La planification de l'itinéraire sera, en particulier, alignée strictement sur les standards internationaux. Tous les membres de l'équipage devront en outre être informés en détail de la route à suivre bien à l'avance. Ce renforcement vise à prévenir les changements de cap impromptus, tel que celui qui a provoqué le naufrage du Costa Concordia.
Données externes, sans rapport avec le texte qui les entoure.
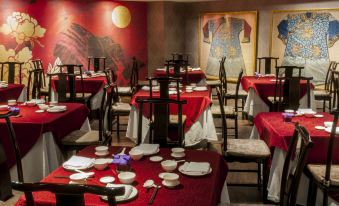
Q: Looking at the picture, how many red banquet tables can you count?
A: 8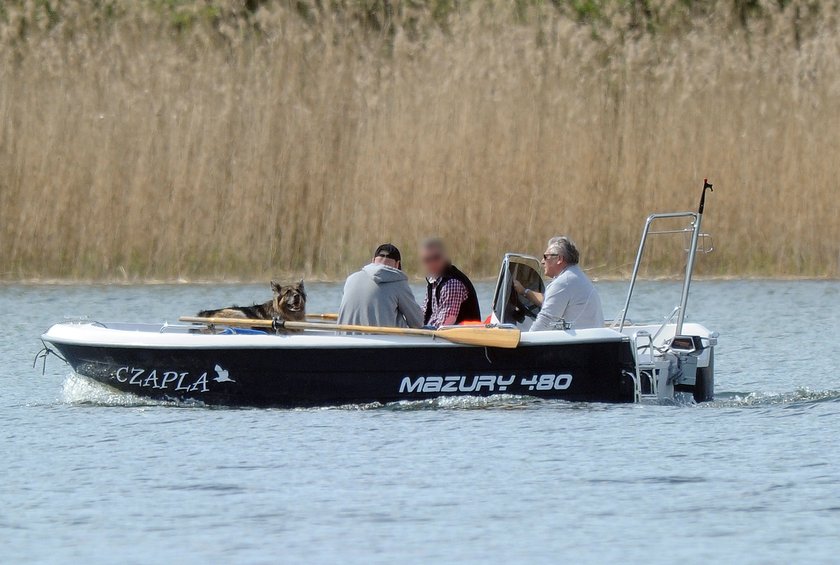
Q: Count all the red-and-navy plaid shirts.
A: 1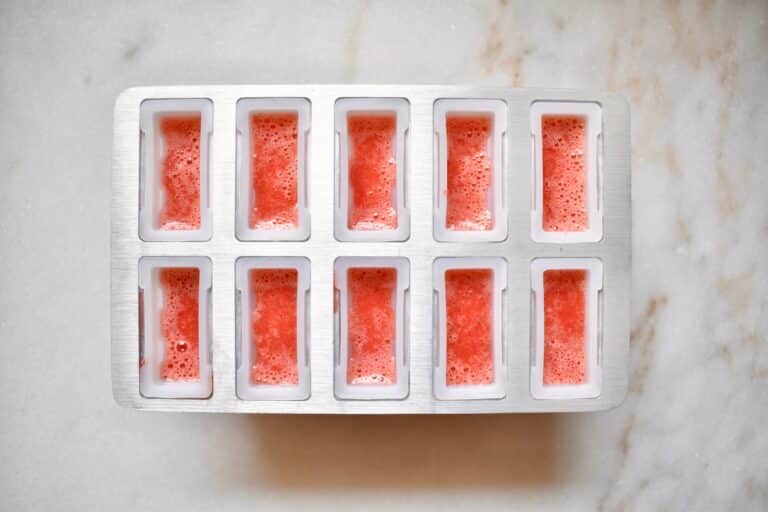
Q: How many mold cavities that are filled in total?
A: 10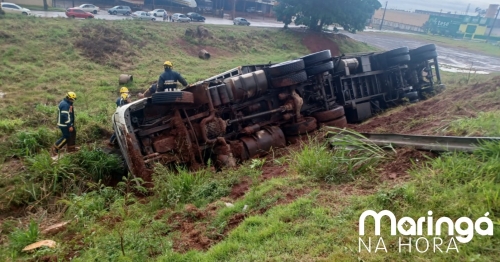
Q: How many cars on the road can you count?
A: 9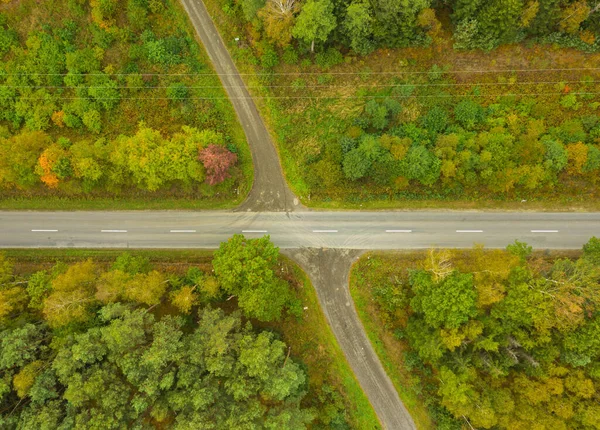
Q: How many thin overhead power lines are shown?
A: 3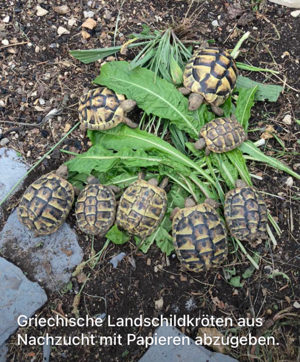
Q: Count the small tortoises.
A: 8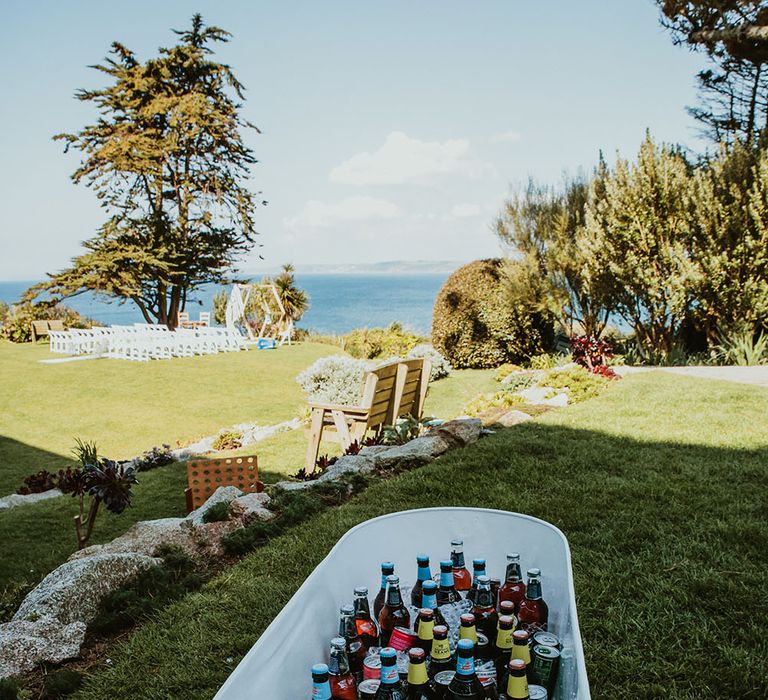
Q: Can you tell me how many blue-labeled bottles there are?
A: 8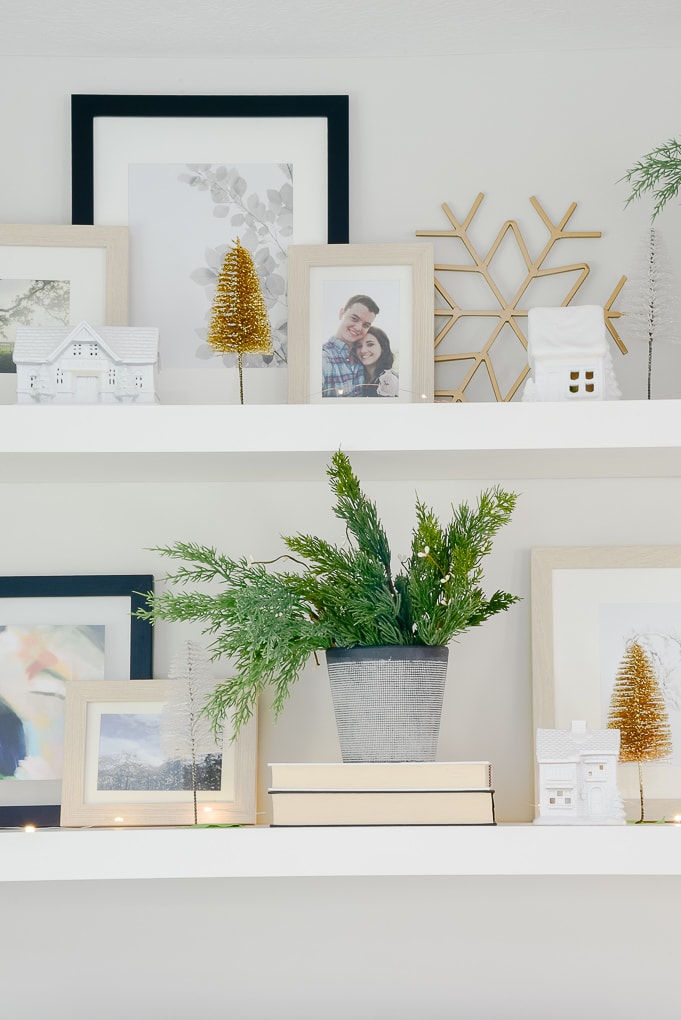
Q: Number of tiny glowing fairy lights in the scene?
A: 6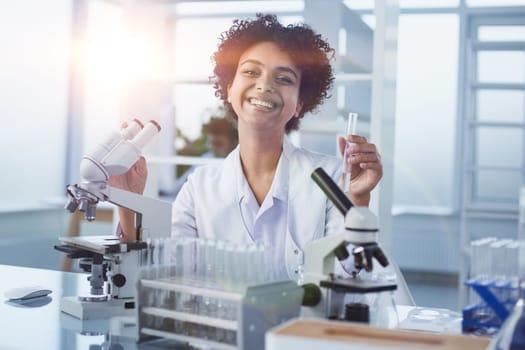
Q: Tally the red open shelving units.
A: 0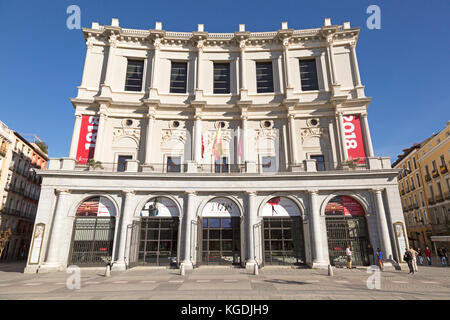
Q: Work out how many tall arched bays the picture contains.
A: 5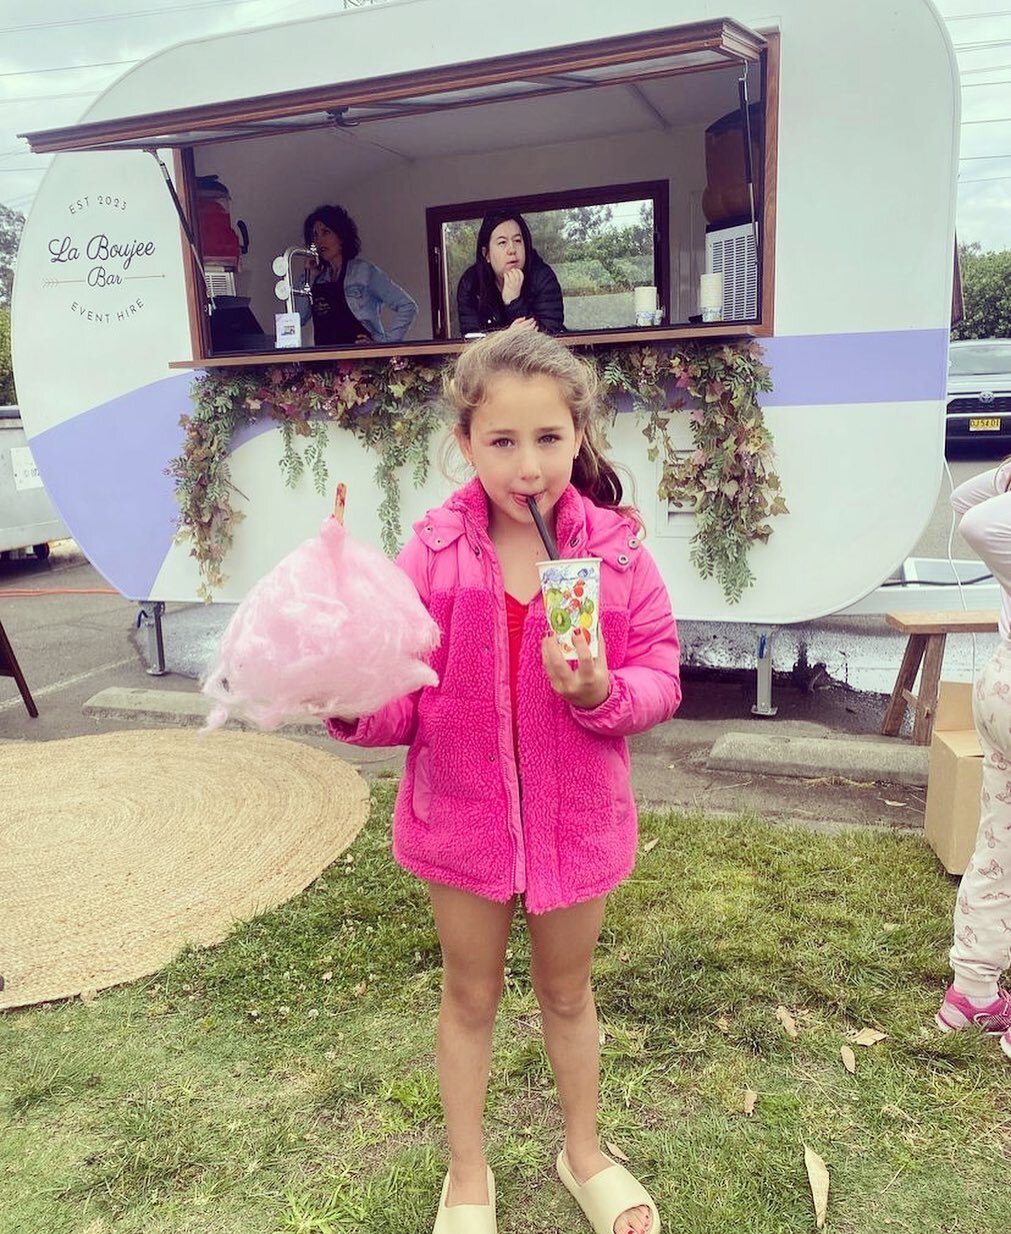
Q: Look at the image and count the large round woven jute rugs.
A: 1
Le secteur a aussi décidé de limiter l'accès du personnel au pont, afin d'empêcher les distractions et les dérangements. Le pont sera réservé aux membres de l'équipage exerçant des fonctions opérationnelles.
Il a enfin été décidé que le nombre de gilets de sauvetage serait augmenté au-delà des obligations légales. De la sorte, il y aura à bord bien plus de gilets que de passagers.
Le commissaire européen aux transports, Siim Kallas, a salué ces nouvelles mesures. Il compte se pencher, dans les prochains mois, sur la question de la sécurité des navires de croisière afin de déterminer si de nouvelles obligations légales doivent être introduites.
Interrogé sur la possibilité de renforcer aussi la protection sociale du personnel navigant, Siim Kallas a réfuté le terme d'"esclavage" avancé par certains médias. S'il a dit néanmoins prendre la question au sérieux, il est resté flou sur ses intentions en la matière.